1.5 hours generator run-time, every-other-day, means we have 1.5 years of diesel fuel aboard, in the most optimistic scenario.
Propane, not as generous, 10 lb tank per 4 weeks, 17 lbs remain, which equates to 6.8 more weeks of essential cooking gas.
Rice: 17 lbs
Flour: 25 lbs
Beans: 5 lbs
Cooking oil: 2.5 liters
I keep lists of everything.
We are having more rice and seafood than we ever have, thanks to relatively healthy nearby reefs and a well-stocked collection of non-perishables. But despite these food-extending efforts, one day we will run low on supplies. These are the kinds of thoughts that zip through my head daily as we navigate a global pandemic on a sailboat stuck in a desolate corner of the Caribbean.

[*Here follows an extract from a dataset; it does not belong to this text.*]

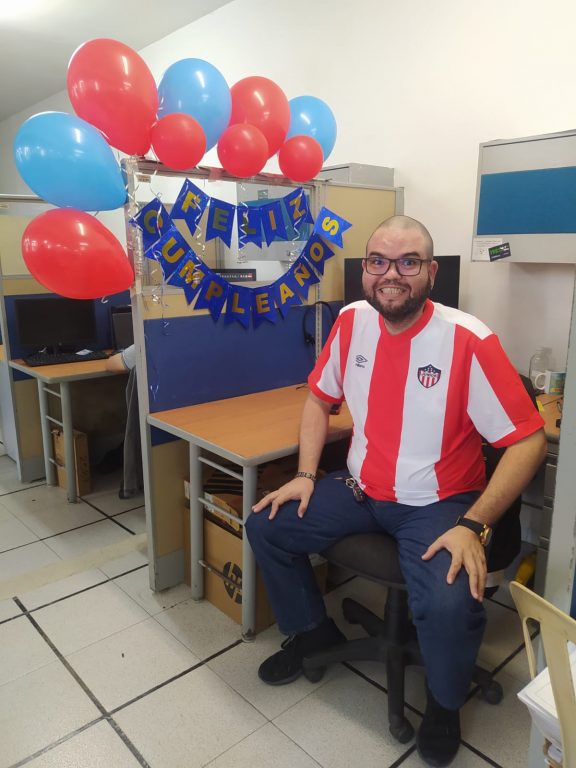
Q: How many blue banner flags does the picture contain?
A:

My name is Conor Smith, and like everyone, my life has changed dramatically in recent months. My fiancé, Stephanie, and I live aboard our sailboat full time and had plans to be logging 2,000 nautical miles under her keel by the summertime. Instead we are seeking isolated anchorages in the remote Bahamas to remain safe during these unsure times. We are looking to minimize exposure to other people and have a war-like mindset to reduce our consumption of supplies and fuel to extend the working life of everything we have aboard.